*ACTIVITY:* Check each line below for the word "brown" and give the count alone.

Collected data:
= Beginning of Section =
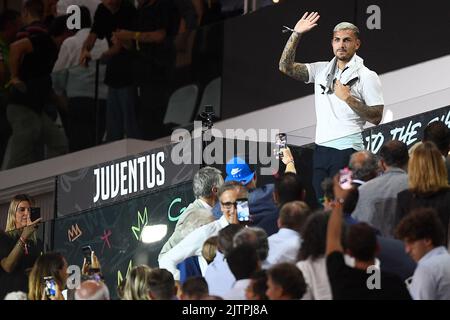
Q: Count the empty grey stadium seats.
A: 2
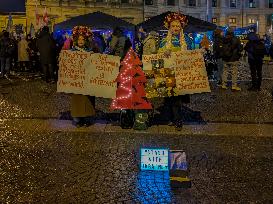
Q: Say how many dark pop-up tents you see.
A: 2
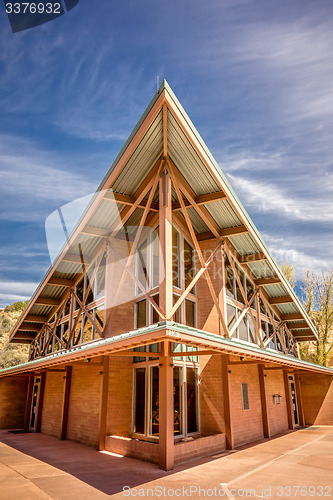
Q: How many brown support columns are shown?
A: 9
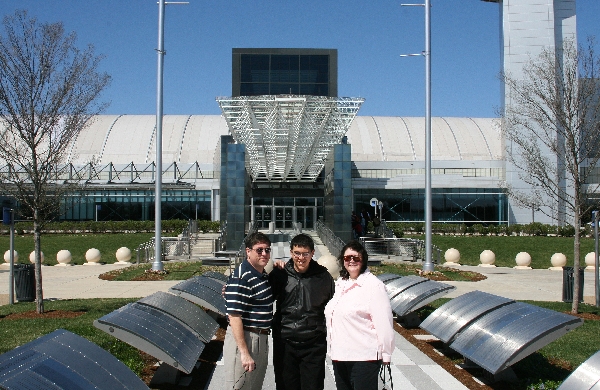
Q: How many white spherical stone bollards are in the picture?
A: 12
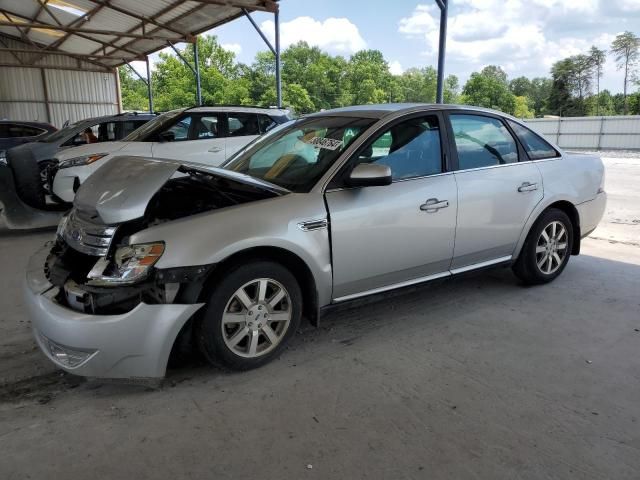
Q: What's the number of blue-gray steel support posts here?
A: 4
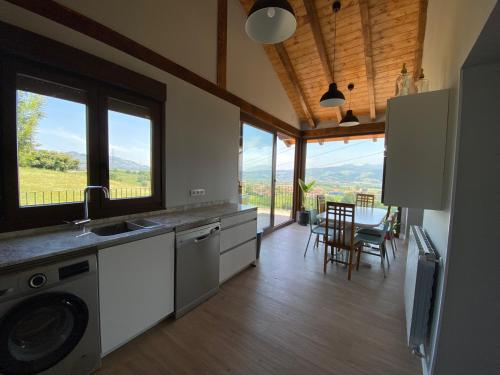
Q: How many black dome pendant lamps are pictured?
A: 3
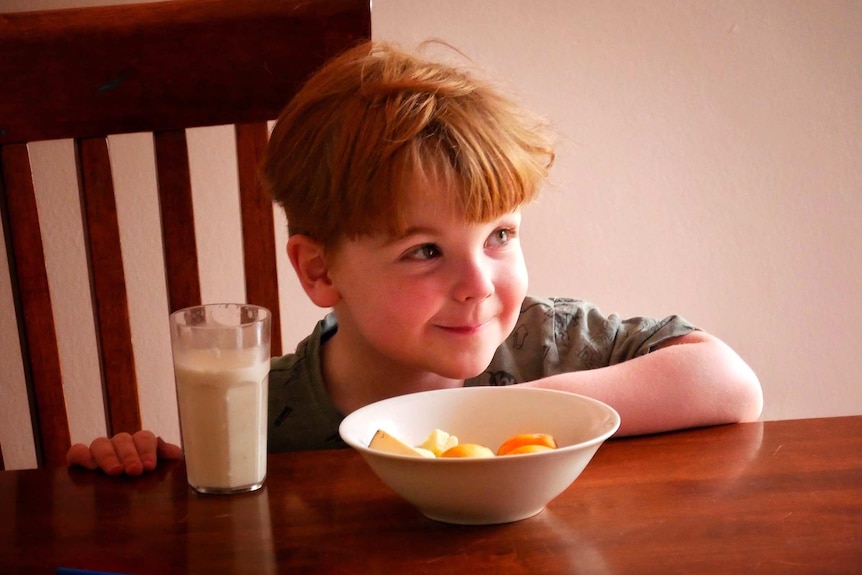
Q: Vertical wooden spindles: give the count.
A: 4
= End of Section =
= Beginning of Section =
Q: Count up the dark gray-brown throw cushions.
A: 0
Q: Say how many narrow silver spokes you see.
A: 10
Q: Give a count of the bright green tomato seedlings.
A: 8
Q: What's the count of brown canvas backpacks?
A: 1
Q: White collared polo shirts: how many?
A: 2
= End of Section =
*RESPONSE FOR THIS EXERCISE:* 3